» **TASK ITEM**: Output every record exactly, apart from its images.

» **PROVIDED DATA**:
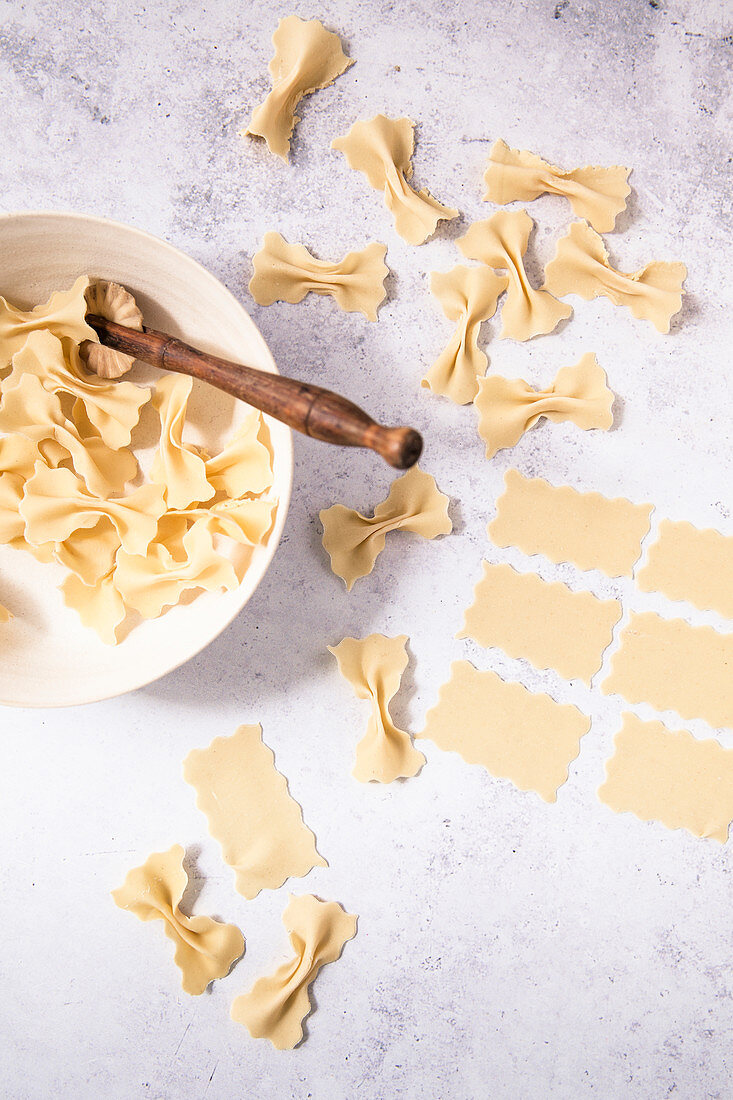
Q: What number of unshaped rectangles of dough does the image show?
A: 7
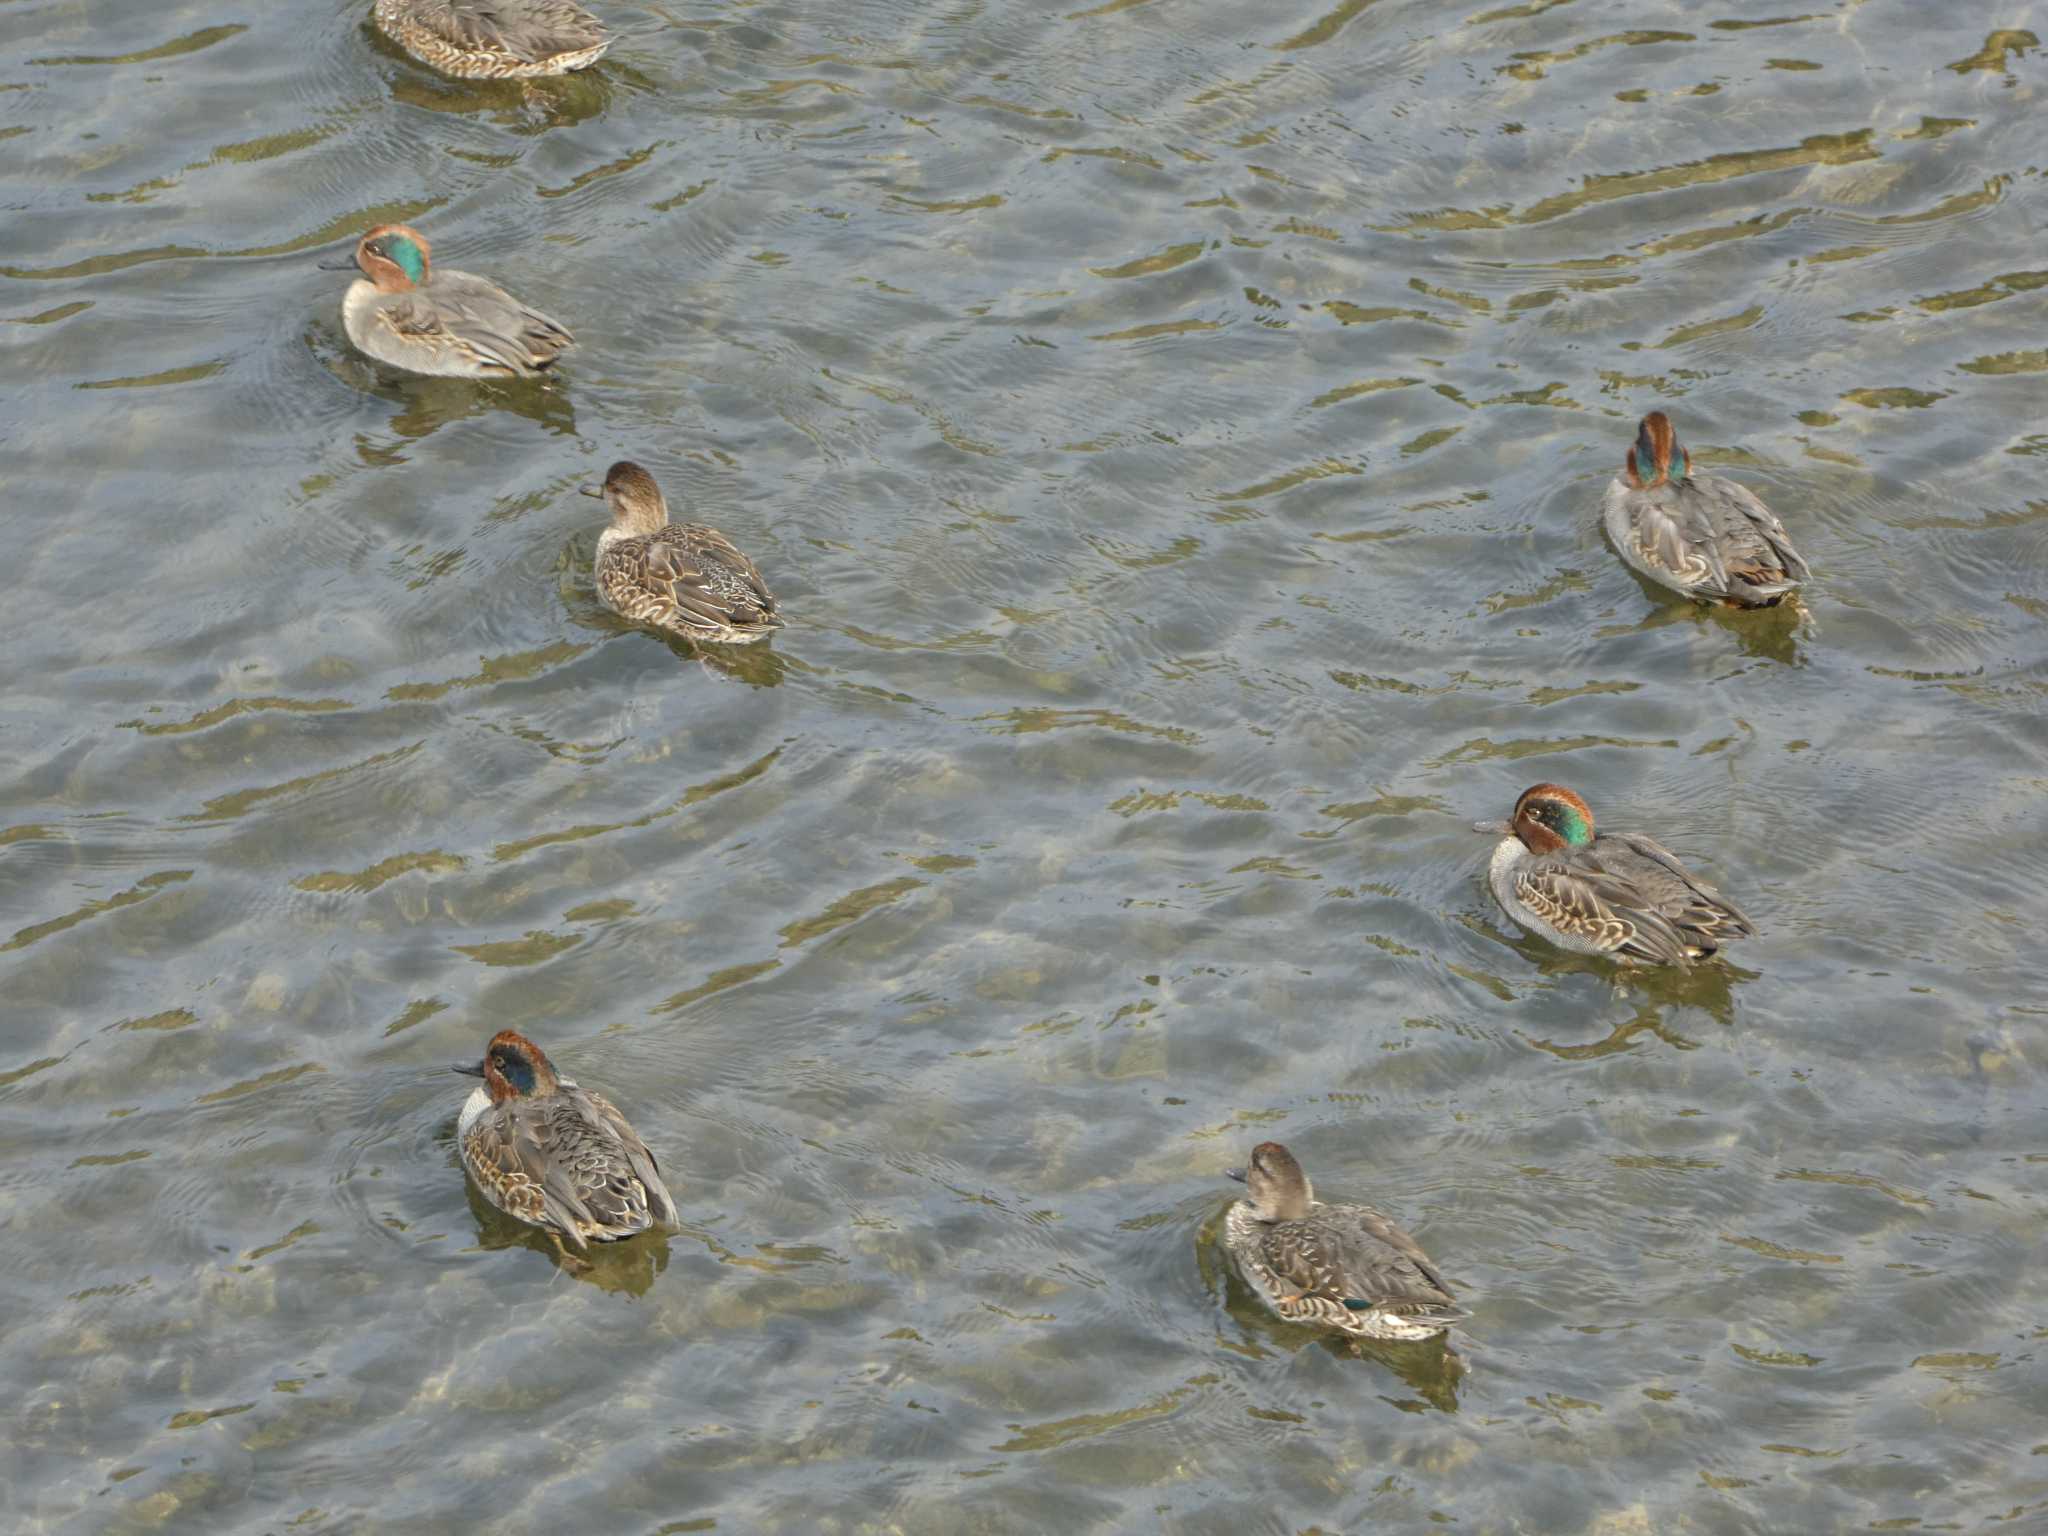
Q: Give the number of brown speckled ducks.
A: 3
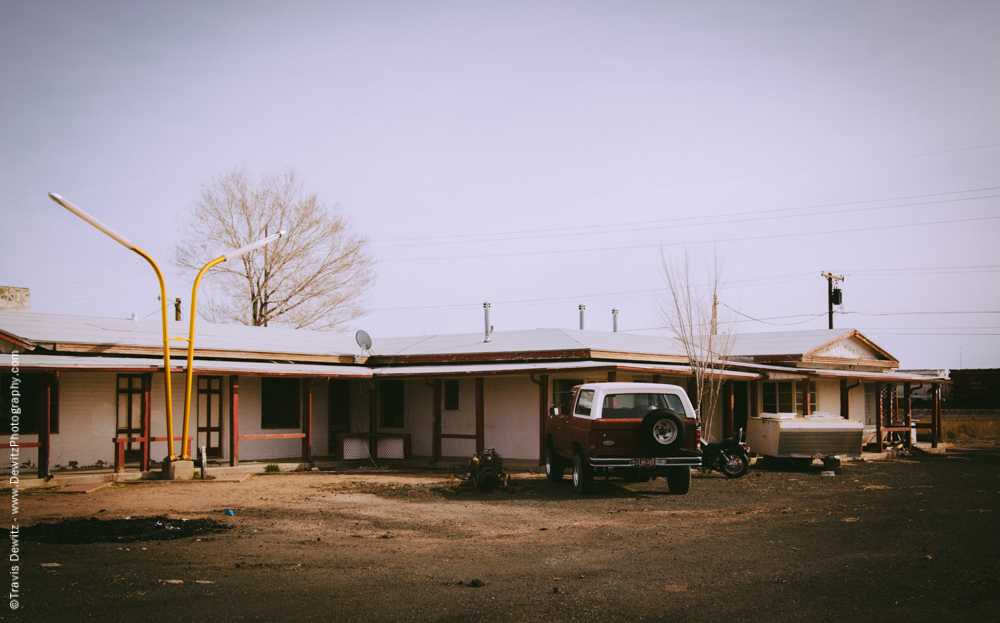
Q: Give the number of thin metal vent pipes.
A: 3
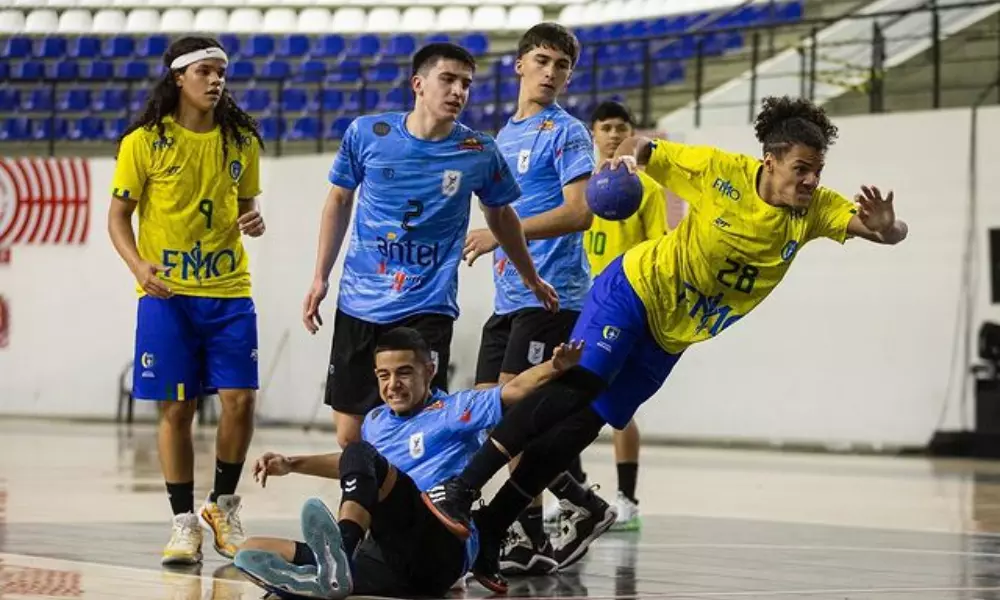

» **PROBLEM SOLUTION**:
Q: What number of unshaped rectangles of dough does the image show?
A: 7
Q: Give the number of brown speckled ducks.
A: 3
Q: Give the number of thin metal vent pipes.
A: 3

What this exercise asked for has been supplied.